Childhood obesity: is it taken seriously?

"Childhood obesity is not a cosmetic problem or something the child will simply grow out of. Obese children tend to become obese adults and there are many medical problems with obesity. Children now take the same type of medication as their parents manage blood pressure, diabetes and cholesterol. That is terrifying, but it is true ", said Dr. Rani Whitfield, a spokesman for the American Heart Association.

Le >The prevalence of obesity in children aged 6-11 years increased from 7% in 1980 to 18% in 2012, while the proportion of obese adolescents aged 12-19 years increased from 5% to 21% over the same period.

These significant increases have led to an increase in health-related obesity in children and adolescents. A 2007 population-based survey of 5-17 year olds found that around 70% of obese children and adolescents have at least one risk factor for cardiovascular disease and that the risk of musculoskeletal disorders can be increased by this disease, diabetes and cancer.

The effects of childhood obesity can persist into adulthood, and there are worldwide concerns that as childhood obesity increases, also the Prevalence of related diseases increases. This will not only endanger the health of future generations, but will also have an enormous impact on the economy.

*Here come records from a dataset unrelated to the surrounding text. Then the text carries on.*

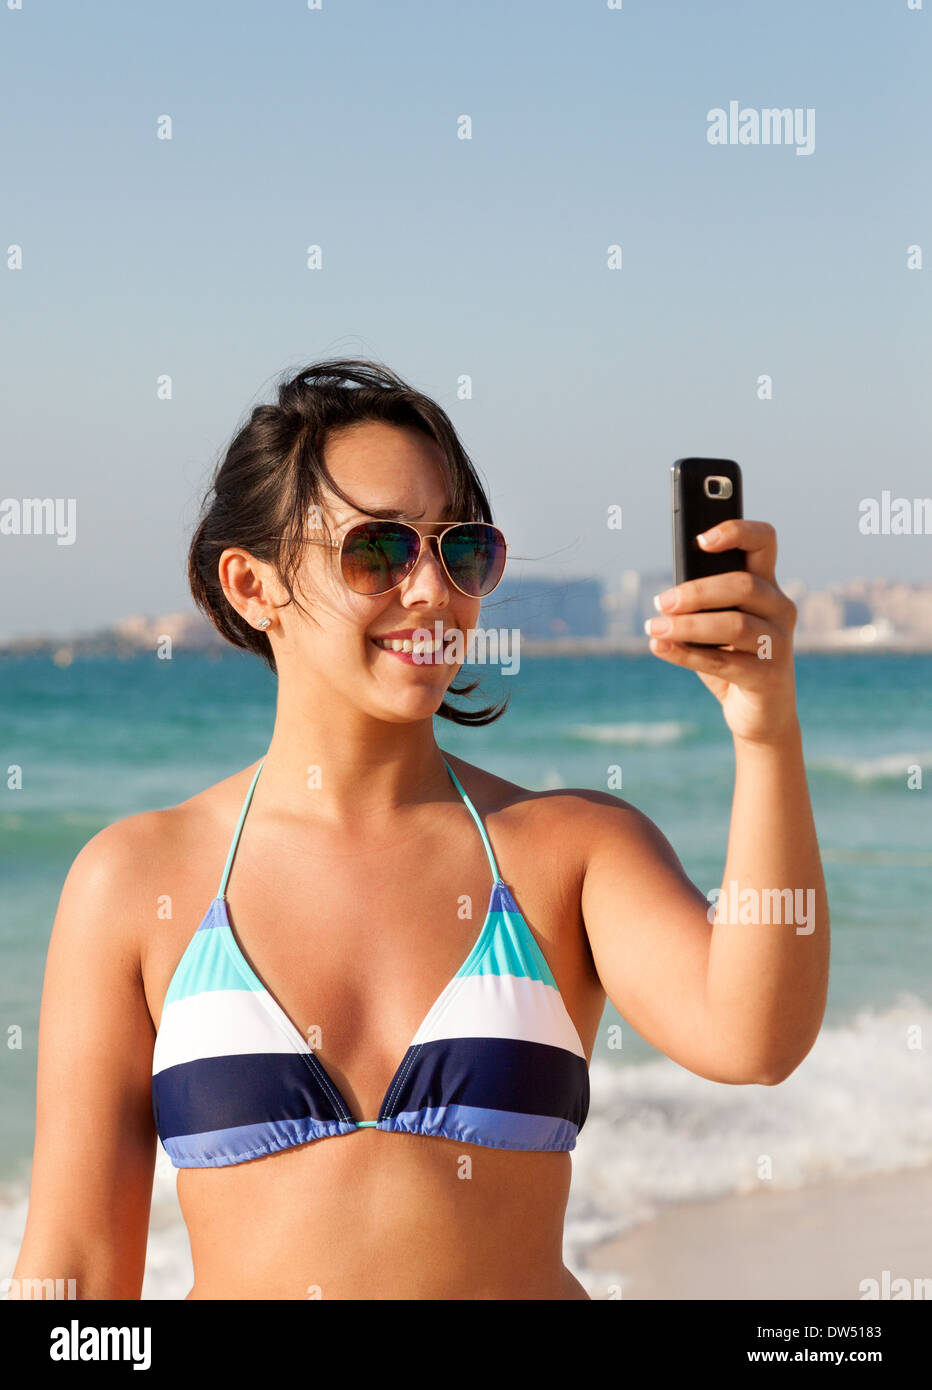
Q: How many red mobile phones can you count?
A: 0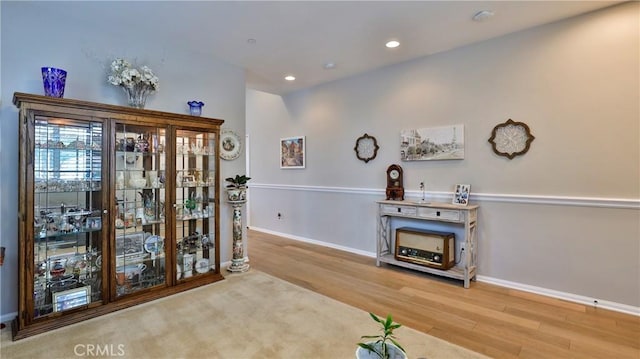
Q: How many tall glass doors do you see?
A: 3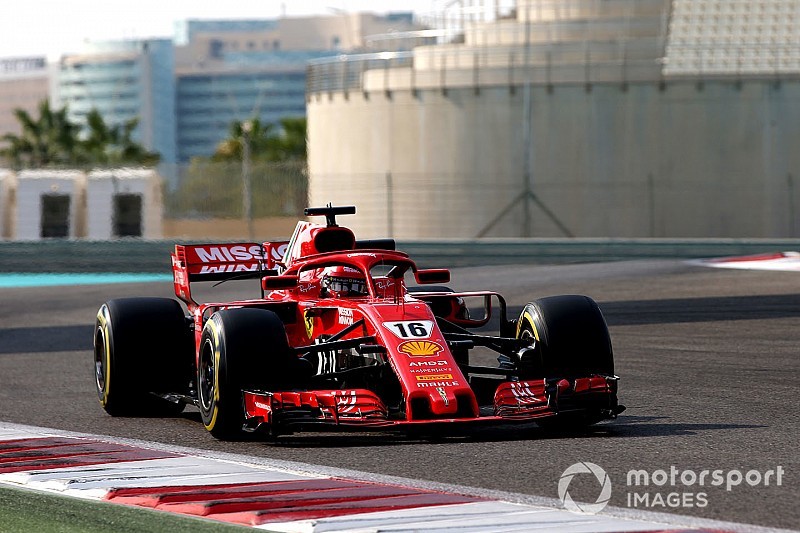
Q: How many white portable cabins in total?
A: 3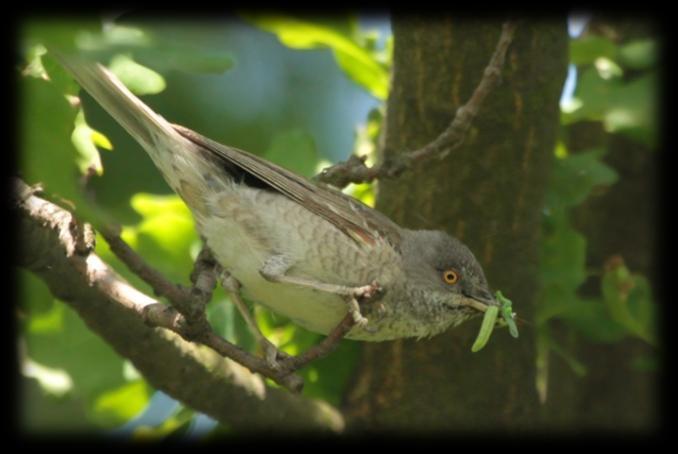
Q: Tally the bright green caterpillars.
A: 2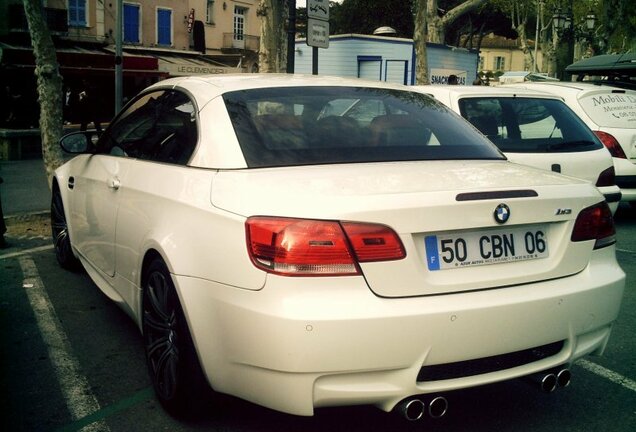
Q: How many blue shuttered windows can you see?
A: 3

These concerns have led to public health campaigns to tackle childhood obesity, such as the Let’s Move initiative, launched in 2010 by First Lady Michelle Obama.

But how are child obesity rates so high? Is enough being done to address the problem? And do we take children’s obesity as seriously as we should? examined.

Why have we seen an increase in childhood obesity?

Weight status in children is determined by body mass index (BMI) for age percentiles. This calculates a child’s weight class based on their age and BMI. A child is considered overweight if its BMI for age percentile is over 85% and is considered overweight if it is over 95%.

There is no doubt that the main causes of childhood obesity are an unhealthy diet and lack of physical activity.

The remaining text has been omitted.